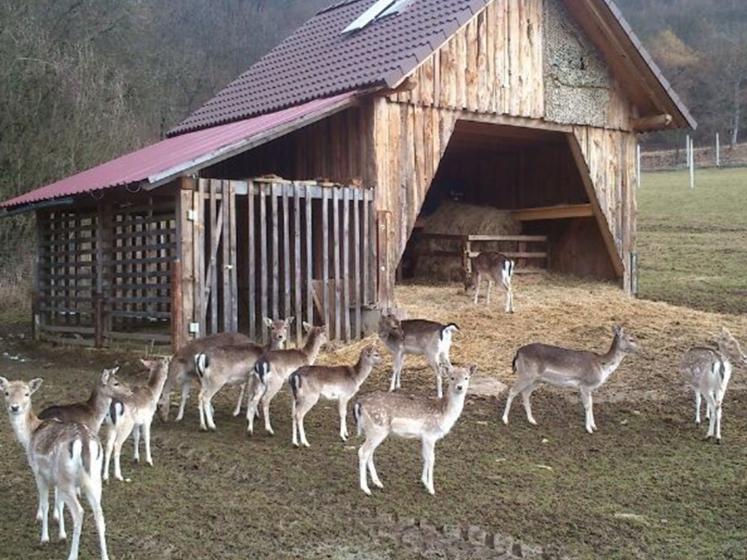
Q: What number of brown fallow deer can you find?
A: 12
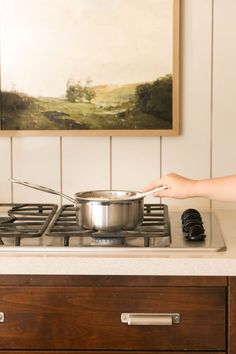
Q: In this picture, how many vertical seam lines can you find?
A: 5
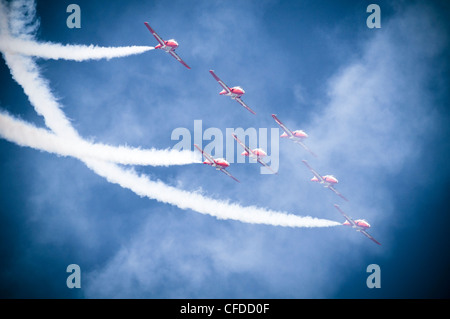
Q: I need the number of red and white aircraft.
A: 7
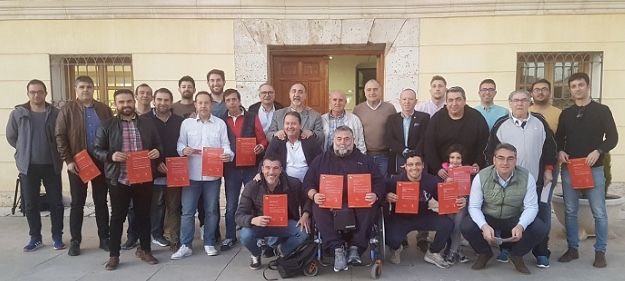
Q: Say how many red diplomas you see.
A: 12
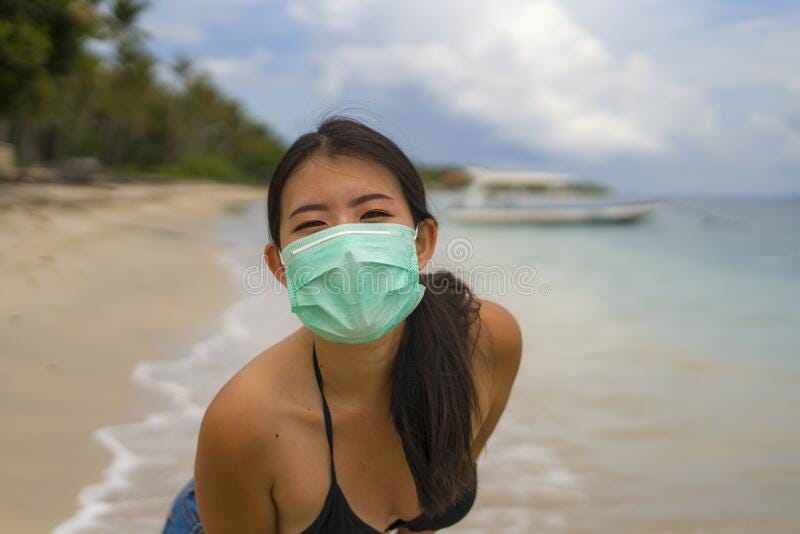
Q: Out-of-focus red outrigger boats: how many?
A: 0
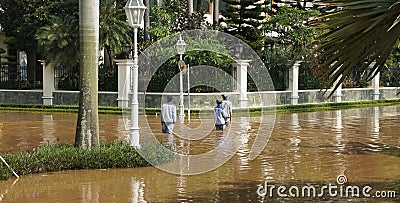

=== Your goal ===
Using the records above, report each line with the string "number".

=== Exercise result ===
Q: What number of brown fallow deer can you find?
Q: I need the number of red and white aircraft.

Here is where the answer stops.